ERROR 5025 (HY000): Insert has filtered data in strict mode, tracking_url=http://IP

The use of the Insert Into statement is similar to the use of the Insert Into statement in databases such as MySQL. But in Doris, all data writing is an independent import job, so Insert Into is also introduced here as an import method.

1. Syntax and parameters

The syntax for inserting data into Insert Into is as follows:

INSERT INTO table_name
[ PARTITION (p1, ...) ]
[ WITH LABEL label]
[ (column [, ...]) ]
{ VALUES ( { expression | DEFAULT } [, ...] ) [, ...] | query }

The above syntax parameters are explained as follows:

  • tablet_name: The destination table for importing data. Can be of the form db_name.table_name.
  • partitions: Specify the partitions to be imported, which must exist in table_name. Multiple partition names are separated by commas.
  • label: Specify a label for the Insert task.
  • column_name: The specified destination column must be a column that exists in table_name.
  • expression: The corresponding expression that needs to be assigned to a column.
  • DEFAULT: Let the corresponding column use the default value.
  • query: A normal query, the results of the query will be written to the target.
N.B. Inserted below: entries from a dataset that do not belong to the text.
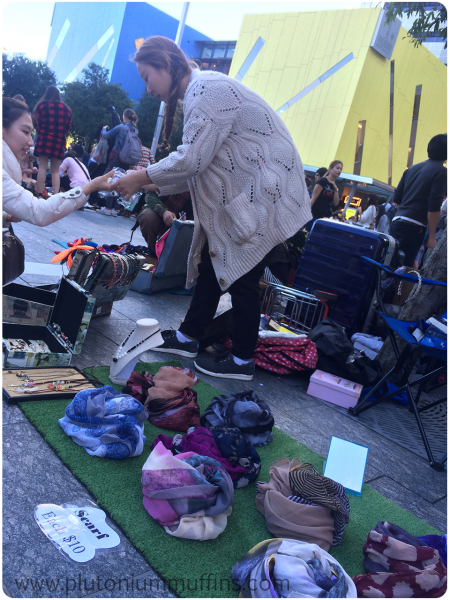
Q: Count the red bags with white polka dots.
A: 1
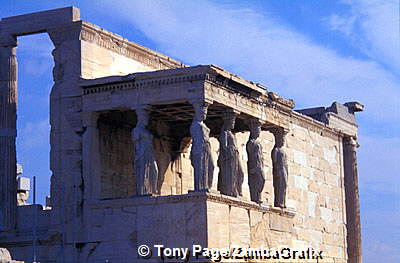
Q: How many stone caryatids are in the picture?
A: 5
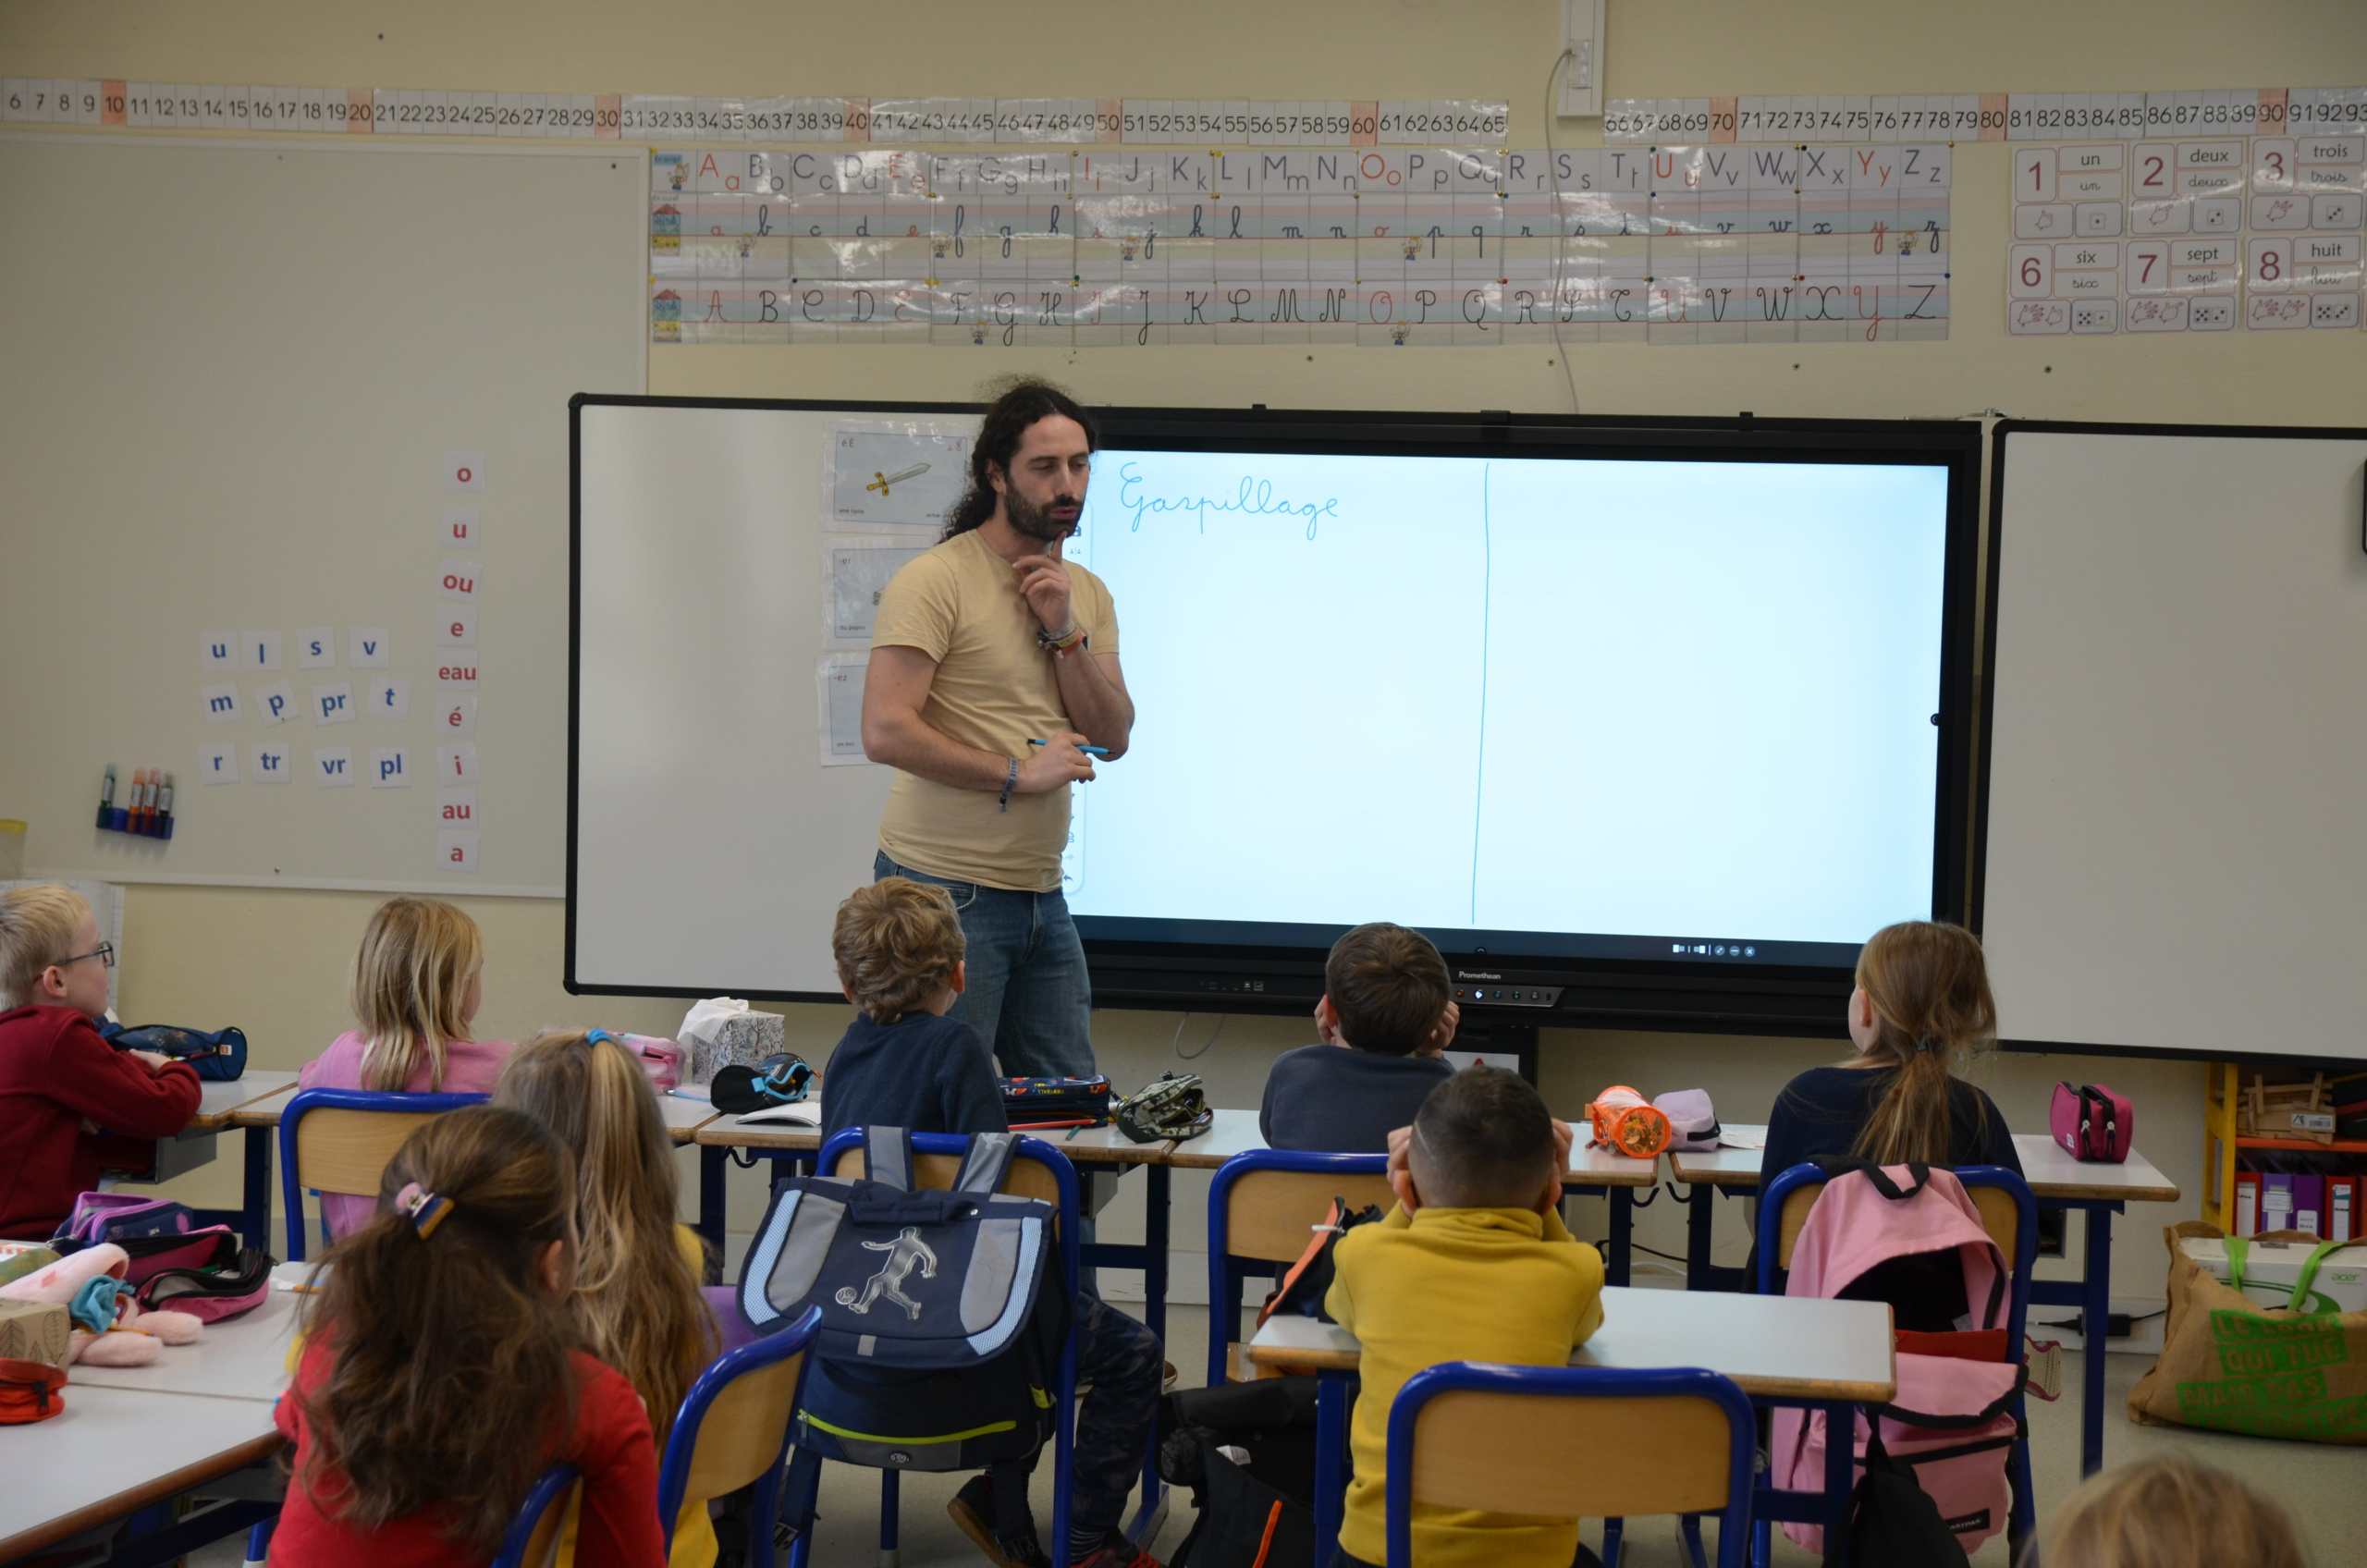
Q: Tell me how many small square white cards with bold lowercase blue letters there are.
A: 12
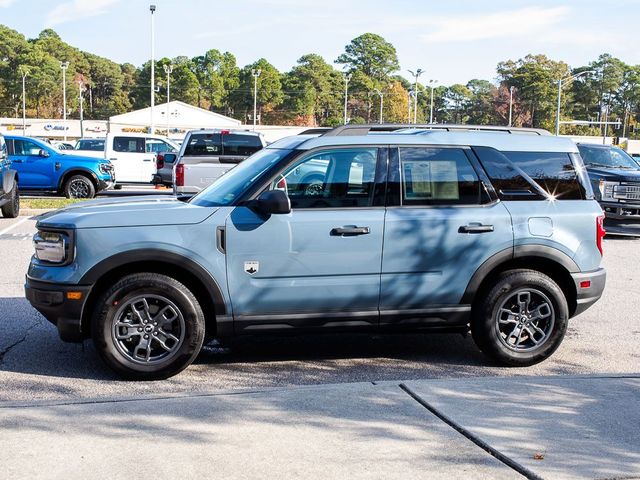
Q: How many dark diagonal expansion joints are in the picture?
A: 1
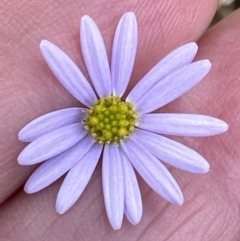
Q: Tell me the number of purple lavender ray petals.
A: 14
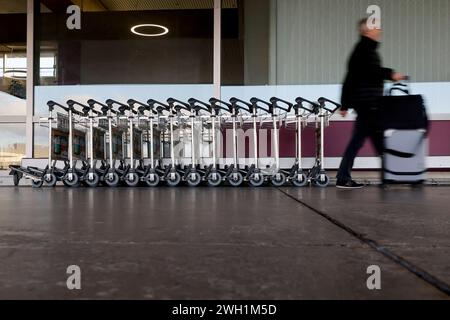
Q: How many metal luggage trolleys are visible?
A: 14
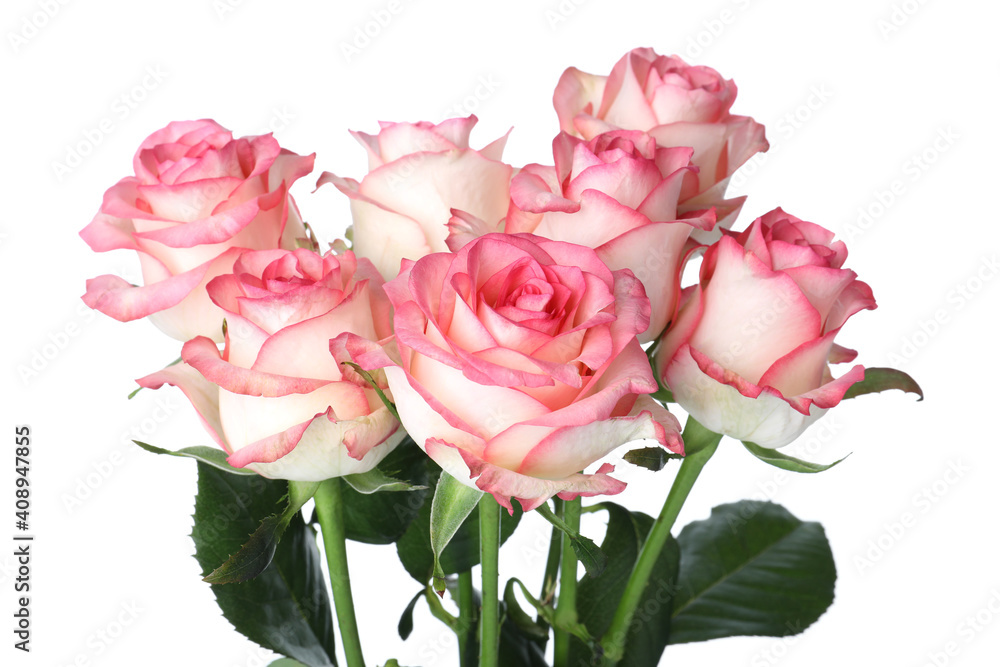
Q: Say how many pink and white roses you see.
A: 7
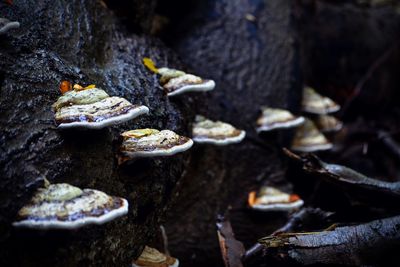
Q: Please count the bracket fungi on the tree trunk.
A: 12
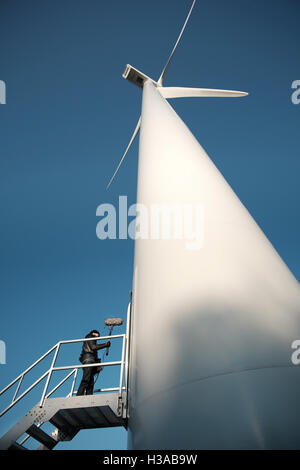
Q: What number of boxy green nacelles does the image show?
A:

The Insert Into command needs to be submitted through the MySQL protocol. Creating an import request will return the import result synchronously. The main Insert Into commands include the following two types:

  • INSERT INTO tbl SELECT ...

INSERT INTO tbl (col1, col2, ...) VALUES (1, 2, ...), (1,3, ...);

2. Case

Next, create table tbl1 to demonstrate the Insert Into operation.

#创建表 tbl1
CREATE TABLE IF NOT EXISTS example_db.tbl1
(
`user_id` BIGINT NOT NULL COMMENT "用户id",
`date` DATE NOT NULL COMMENT "日期",
`username` VARCHAR(32) NOT NULL COMMENT "用户名称",
`age` BIGINT NOT NULL COMMENT "年龄",
`score` BIGINT NOT NULL DEFAULT "0" COMMENT "分数"
)
DUPLICATE KEY(`user_id`)
PARTITION BY RANGE(`date`)
(
PARTITION `p1` VALUES [("2023-01-01"),("2023-02-01")),
PARTITION `p2` VALUES [("2023-02-01"),("2023-03-01")),
PARTITION `p3` VALUES [("2023-03-01"),("2023-04-01"))
)
DISTRIBUTED BY HASH(`user_id`) BUCKETS 1
PROPERTIES (
"replication_allocation" = "tag.location.default: 1"
);

#通过Insert Into 向表中插入数据
mysql> insert into example_db.tbl1 values  (1,"2023-01-01","zs",18,100), (2,"2023-02-01","ls",19,200);
Query OK, 2 rows affected (0.09 sec)
{'label':'insert_1b2ba205dee54110_b7a9c0e53b866215', 'status':'VISIBLE', 'txnId':'6015'}

#创建表tbl2 ,表结构与tbl1一样,同时数据会复制过来。
mysql> create table tbl2  as select * from tbl1;
Query OK, 2 rows affected (0.43 sec)
{'label':'insert_fad2b6e787fa451a_90ba76071950c3ae', 'status':'VISIBLE', 'txnId':'6016'}

#向表tbl2中使用Insert into select 方式插入数据
mysql> insert into tbl2 select * from tbl1;
Query OK, 2 rows affected (0.18 sec)
{'label':'insert_7a52e9f60f7b454b_a9807cd2281932dc', 'status':'VISIBLE', 'txnId':'6017'}

#Insert into 还可以指定Label,指定导入作业的标识
mysql> insert into example_db.tbl2 with label mylabel values (3,"2023-03-01","ww",20,300),(4,"2023-03-01","ml",21,400);
Query OK, 2 rows affected (0.11 sec)
{'label':'mylabel', 'status':'VISIBLE', 'txnId':'6018'}

#查询表tbl2中的数据
mysql> select * from tbl2;
+---------+------------+----------+------+-------+
| user_id | date       | username | age  | score |
+---------+------------+----------+------+-------+
|       1 | 2023-01-01 | zs       |   18 |   100 |
|       1 | 2023-01-01 | zs       |   18 |   100 |
|       4 | 2023-03-01 | ml       |   21 |   400 |
|       2 | 2023-02-01 | ls       |   19 |   200 |
|       2 | 2023-02-01 | ls       |   19 |   200 |
|       3 | 2023-03-01 | ww       |   20 |   300 |
+---------+------------+----------+------+-------+
6 rows in set (0.12 sec)

Insert Into itself is a SQL command, and its return result will be divided into two situations: the result set is empty and the result set is not empty, depending on the execution results.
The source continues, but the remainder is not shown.